🤖 AI Summary
Large language models (LLMs) frequently exhibit hallucinations in safety-critical applications due to inaccurate uncertainty quantification (UQ), and existing UQ methods—relying primarily on semantic probabilities or pairwise distances—neglect intrinsic semantic structural information.
Method: We propose SeSE, the first structure-aware UQ framework for LLMs. SeSE constructs an adaptive sparse directed semantic graph over token representations and introduces a hierarchical abstraction mechanism to define Semantic Structure Entropy—a theoretically grounded metric capturing latent semantic uncertainty.

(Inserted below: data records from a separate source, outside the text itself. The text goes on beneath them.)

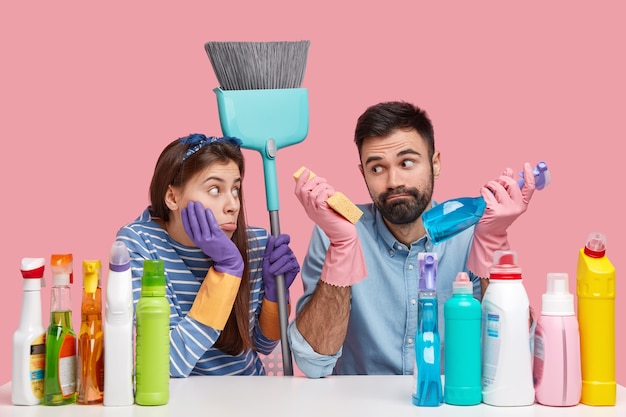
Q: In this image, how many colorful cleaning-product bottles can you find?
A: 11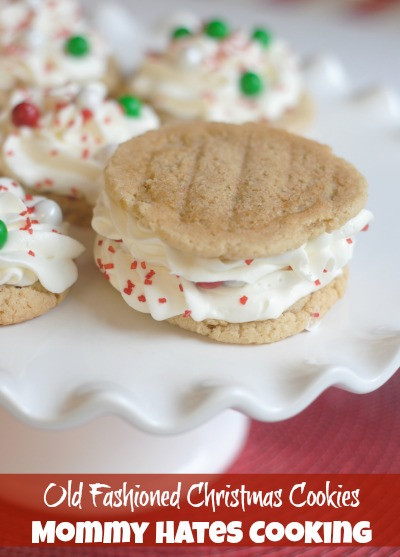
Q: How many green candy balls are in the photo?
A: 7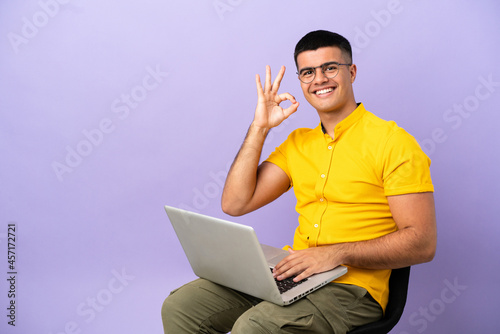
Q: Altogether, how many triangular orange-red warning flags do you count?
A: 0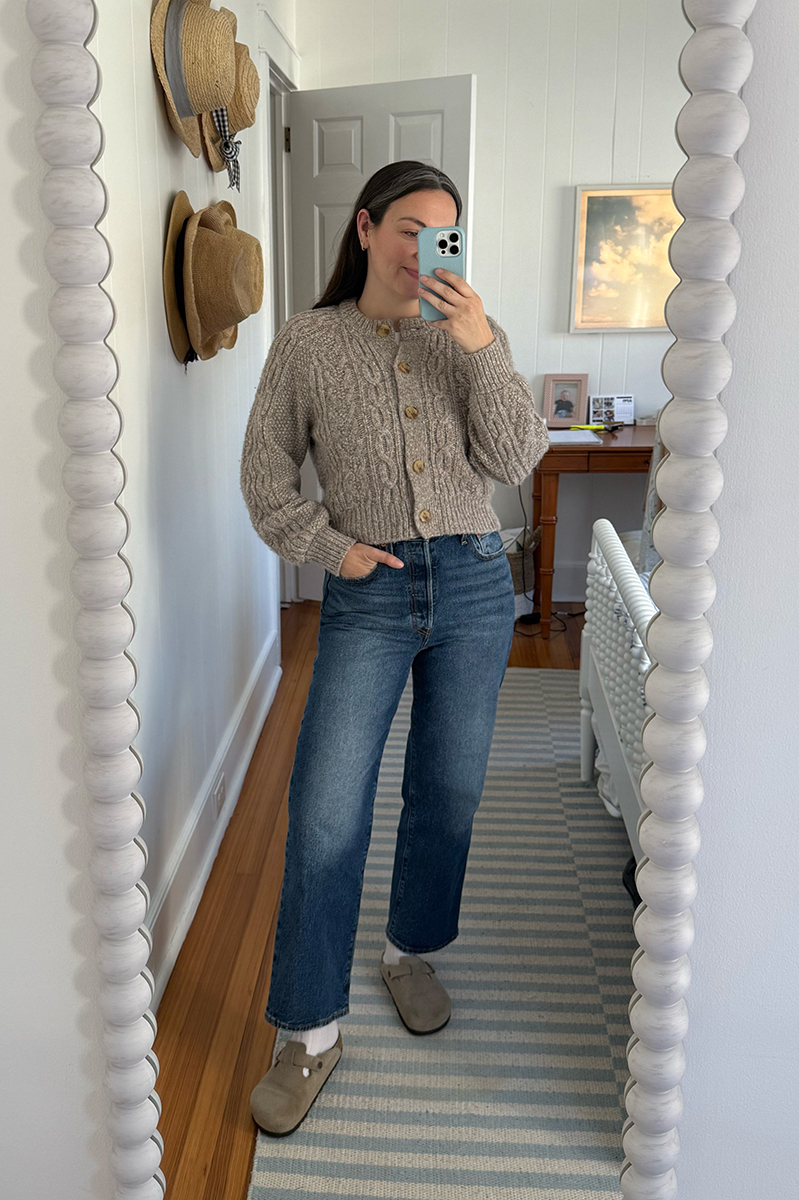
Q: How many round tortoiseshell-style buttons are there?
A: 5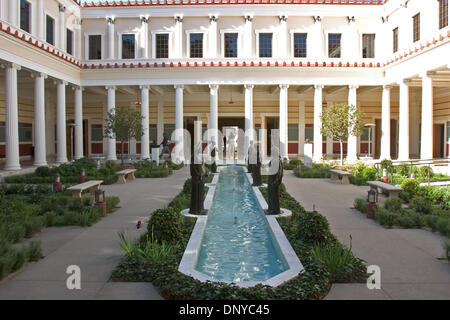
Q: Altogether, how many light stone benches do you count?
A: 4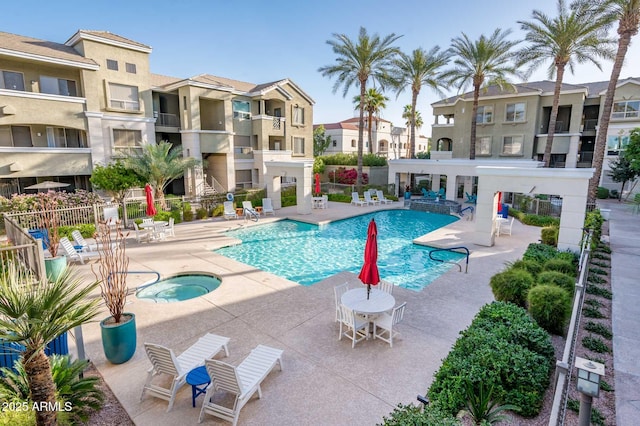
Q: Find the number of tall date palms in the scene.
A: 5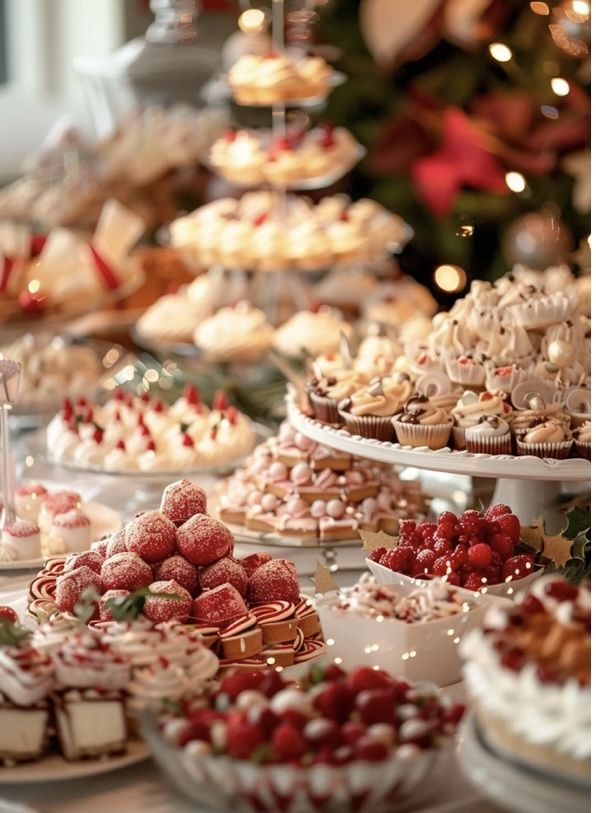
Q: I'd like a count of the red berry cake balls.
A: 15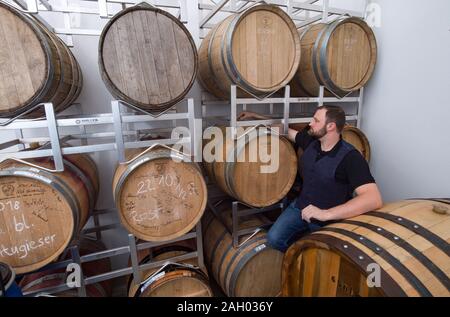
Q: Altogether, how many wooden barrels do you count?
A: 12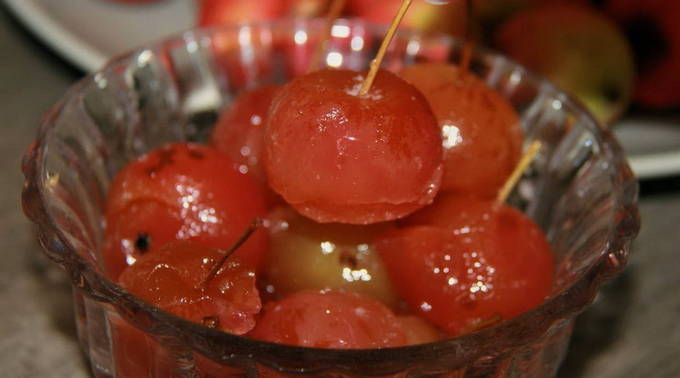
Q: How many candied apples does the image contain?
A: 8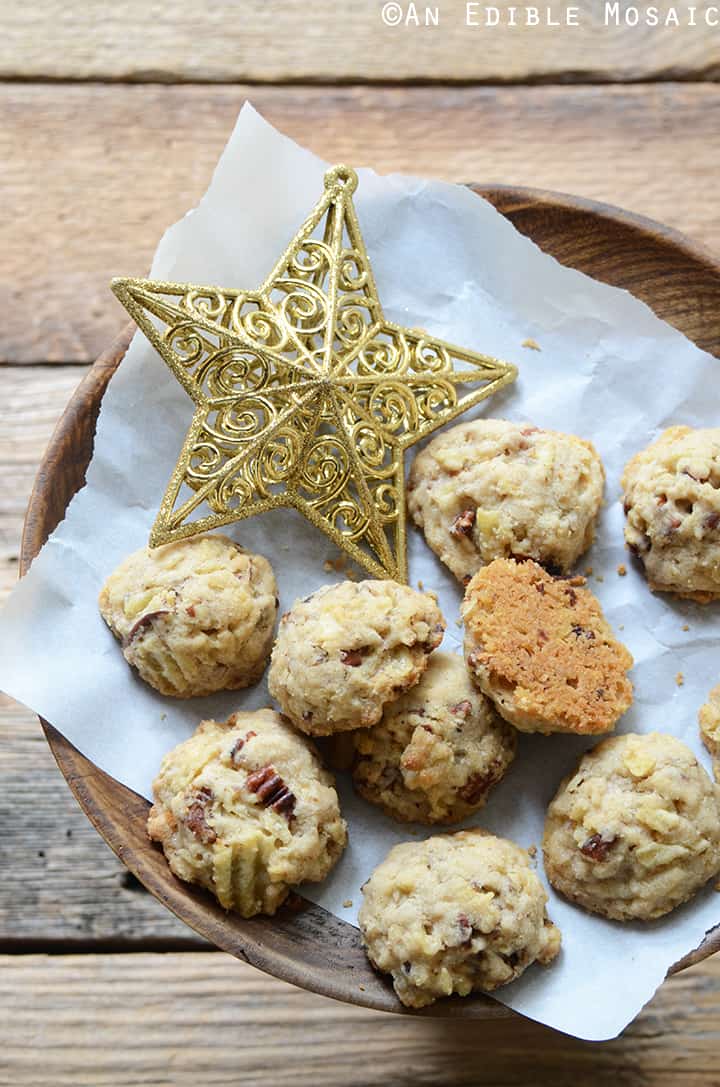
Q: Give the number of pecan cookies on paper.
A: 10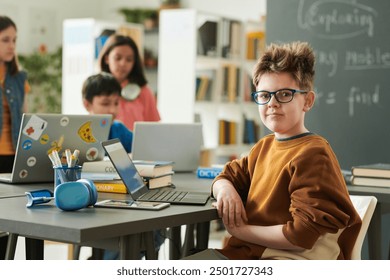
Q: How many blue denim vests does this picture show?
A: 1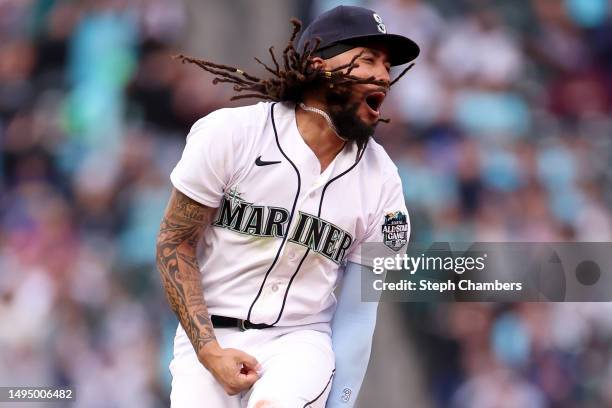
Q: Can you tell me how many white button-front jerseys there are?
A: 1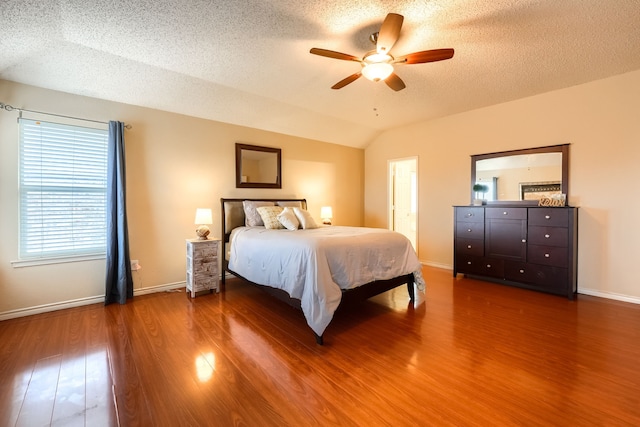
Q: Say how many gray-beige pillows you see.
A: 2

Contribution/Results: SeSE enables fine-grained and long-context UQ without requiring strong supervision. Evaluated across 29 model–dataset combinations, it significantly outperforms state-of-the-art baselines—including KLE—in hallucination detection, yielding more accurate and robust uncertainty estimates.
📝 Abstract
Reliable uncertainty quantification (UQ) is essential for deploying large language models (LLMs) in safety-critical scenarios, as it enables them to abstain from responding when uncertain, thereby avoiding hallucinating falsehoods. However, state-of-the-art UQ methods primarily rely on semantic probability distributions or pairwise distances, overlooking latent semantic structural information that could enable more precise uncertainty estimates. This paper presents Semantic Structural Entropy (SeSE), a principled UQ framework that quantifies the inherent semantic uncertainty of LLMs from a structural information perspective for hallucination detection. Specifically, to effectively model semantic spaces, we first develop an adaptively sparsified directed semantic graph construction algorithm that captures directional semantic dependencies while automatically pruning unnecessary connections that introduce negative interference. We then exploit latent semantic structural information through hierarchical abstraction: SeSE is defined as the structural entropy of the optimal semantic encoding tree, formalizing intrinsic uncertainty within semantic spaces after optimal compression. A higher SeSE value corresponds to greater uncertainty, indicating that LLMs are highly likely to generate hallucinations. In addition, to enhance fine-grained UQ in long-form generation -- where existing methods often rely on heuristic sample-and-count techniques -- we extend SeSE to quantify the uncertainty of individual claims by modeling their random semantic interactions, providing theoretically explicable hallucination detection. Extensive experiments across 29 model-dataset combinations show that SeSE significantly outperforms advanced UQ baselines, including strong supervised methods and the recently proposed KLE.